▸ **HOW TO COMPLETE THIS TASK**:
For the full listing below, write out each entry exactly and exclude the images.

▸ **INFORMATION SHOWN**:
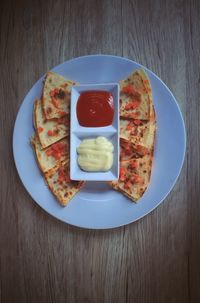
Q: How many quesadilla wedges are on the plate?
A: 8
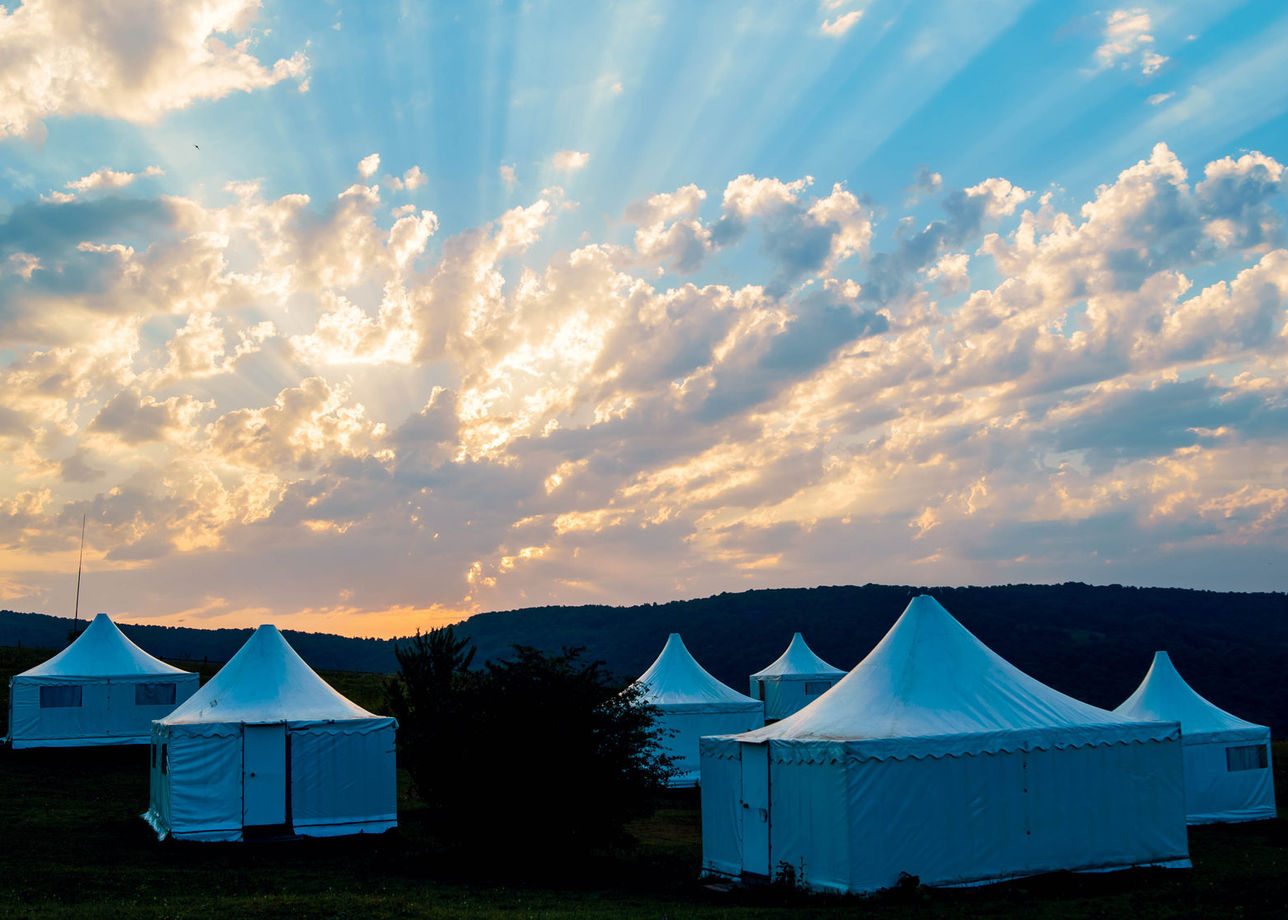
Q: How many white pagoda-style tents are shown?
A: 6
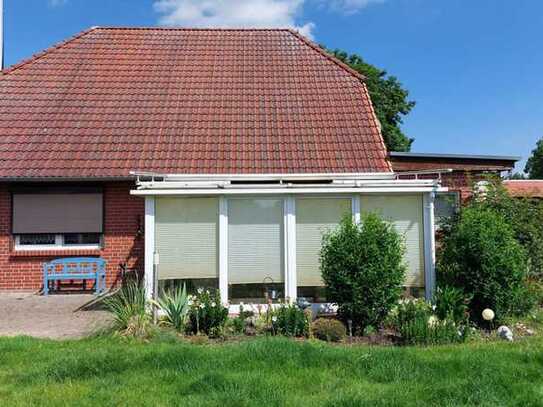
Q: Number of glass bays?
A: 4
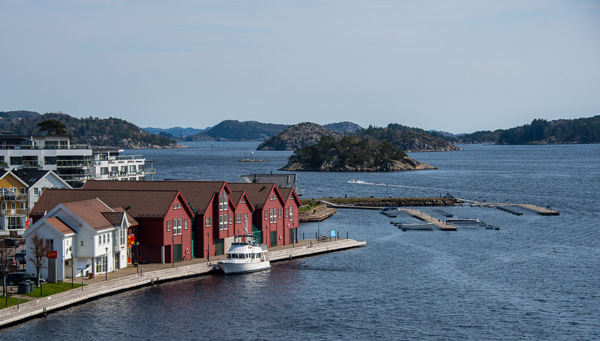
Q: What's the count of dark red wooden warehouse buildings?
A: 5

▸ **THE ANSWER**:
Q: How many quesadilla wedges are on the plate?
A: 8
Q: How many white pagoda-style tents are shown?
A: 6
Q: Number of glass bays?
A: 4
Q: What's the count of dark red wooden warehouse buildings?
A: 5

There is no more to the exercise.